Observations placeholder
I cannot possibly describe the feelings of love and great peace I experienced
Identifier
021345
Type of Spiritual Experience
Background
A description of the experience
The Art of Dying – Drs Peter and Elizabeth Fenwick
In May 1966 Raymond Hunt was home on leave from the Merchant Navy to visit his father, who was seriously ill in hospital with Iung cancer.
After visiting him on 25 May I had a few beers as normal at my local before retiring to bed, falling sound asleep . . . The next thing I remember was waking up with pains in my chest and trouble with my breathing. I tried to reach the light switch but could not because of the pains. I remember looking at the clock at the side of my bed and believe it was 4.15 a.m. The pains were not intense and I was fighting for my breath. I remember grabbing my mouth, forcing it open to help me to breathe. I was fighting for all I was worth but the pains were now unbearable.
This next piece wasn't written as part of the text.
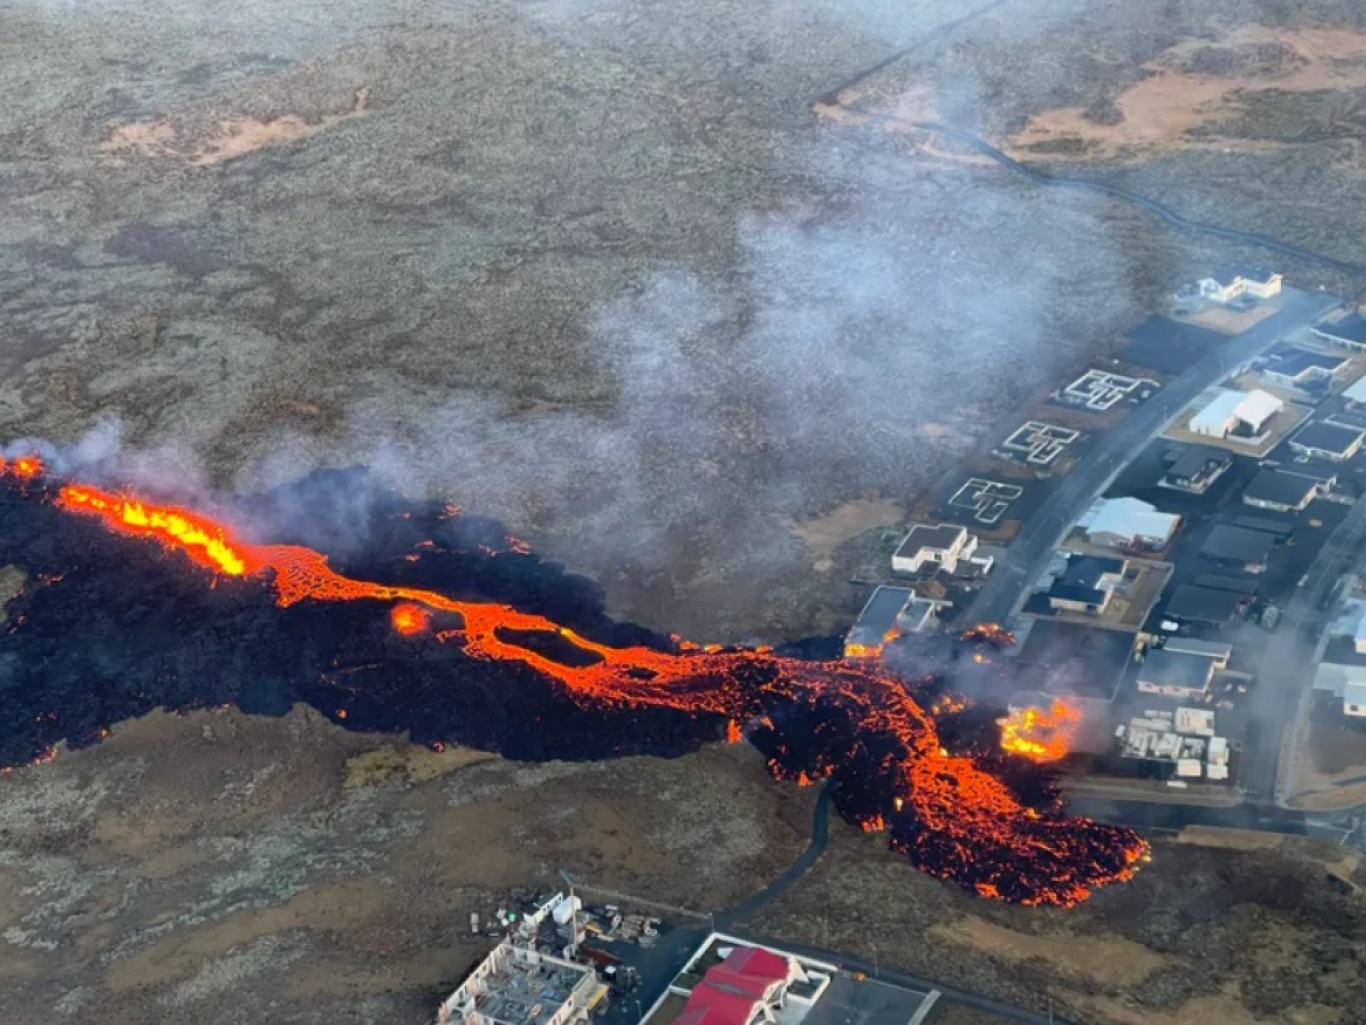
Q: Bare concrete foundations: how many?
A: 3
Then the pains subsided, and I was overwhelmed with feelings of great peace and love. All the pain had gone. I cannot possibly describe the feelings of love and great peace I experienced. I did not want the feelings to end, and wherever I was or was going to I wanted that. I did not want to come back to my body or this world.
I awoke with a start with someone knocking on the door at about 7 a.m. It was a neighbour on his way to work who had kindly agreed to take any telephone messages from the hospital (we did not have a phone). I knew of course before I opened the door what he was going to say - that my father had passed away during the night . . .
The experience had not affected my body: I was just as fit and alive as before I went to bed. But I'm sure you can understand the enormous mental effect it had on me. I could not and still cannot deny what had happened to me . . . I realized that all living things are precious, from the smallest to the largest, including flowers, plants, trees . . . We must all strive for a better world, by helping each other, without hurting anybody in mind or body. I hope my experience can help others, which is maybe why it happened. I know there is nothing to fear in death, and my father was happy.